Deep Neural Networks as Gaussian Processes

TL;DR

This paper establishes an exact equivalence between infinitely wide deep neural networks and Gaussian processes, enabling Bayesian inference and revealing insights into network performance and uncertainty as width increases.

Contribution

It derives the exact correspondence between deep neural networks and GPs, and develops an efficient method to compute the covariance functions for Bayesian inference.

Findings

GP predictions outperform finite-width networks as width increases

Uncertainty estimates from GPs correlate with network prediction errors

Test performance improves with increased network width approaching GP performance

Abstract

It has long been known that a single-layer fully-connected neural network with an i.i.d. prior over its parameters is equivalent to a Gaussian process (GP), in the limit of infinite network width. This correspondence enables exact Bayesian inference for infinite width neural networks on regression tasks by means of evaluating the corresponding GP. Recently, kernel functions which mimic multi-layer random neural networks have been developed, but only outside of a Bayesian framework. As such, previous work has not identified that these kernels can be used as covariance functions for GPs and allow fully Bayesian prediction with a deep neural network. In this work, we derive the exact equivalence between infinitely wide deep networks and GPs. We further develop a computationally efficient pipeline to compute the covariance function for these GPs.
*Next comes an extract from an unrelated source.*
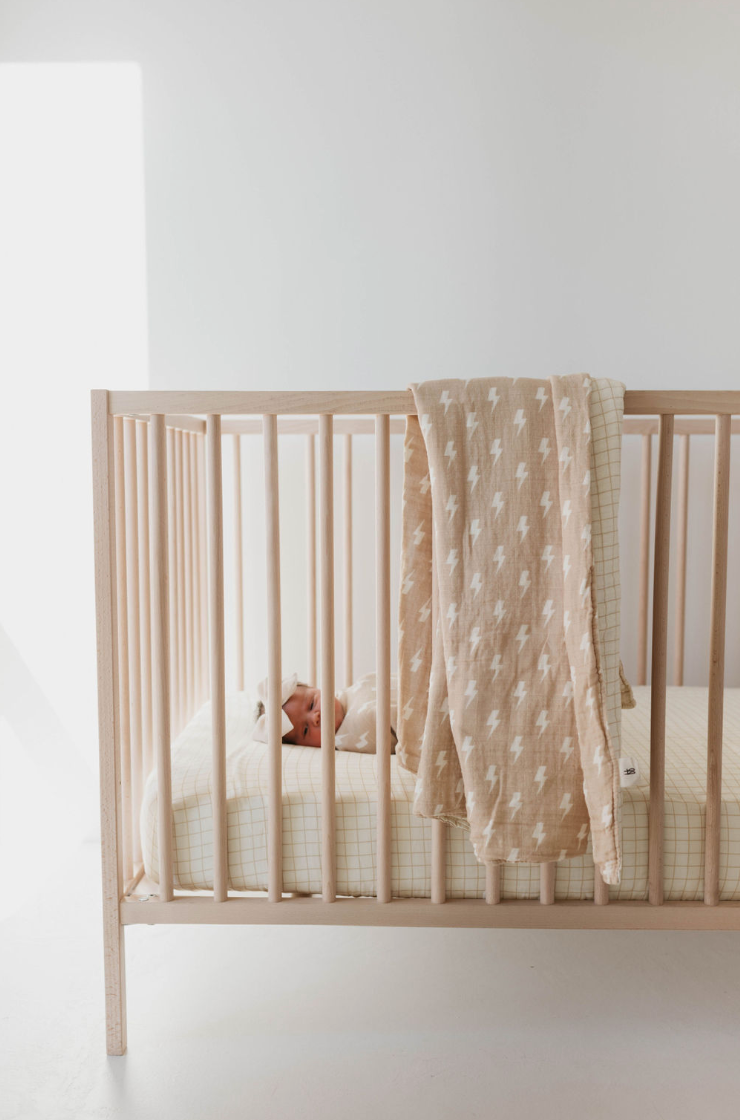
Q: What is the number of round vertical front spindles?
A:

We then use the resulting GPs to perform Bayesian inference for wide deep neural networks on MNIST and CIFAR-10. We observe that trained neural network accuracy approaches that of the corresponding GP with increasing layer width, and that the GP uncertainty is strongly correlated with trained network prediction error. We further find that test performance increases as finite-width trained networks are made wider and more similar to a GP, and thus that GP predictions typically outperform those of finite-width networks. Finally we connect the performance of these GPs to the recent theory of signal propagation in random neural networks.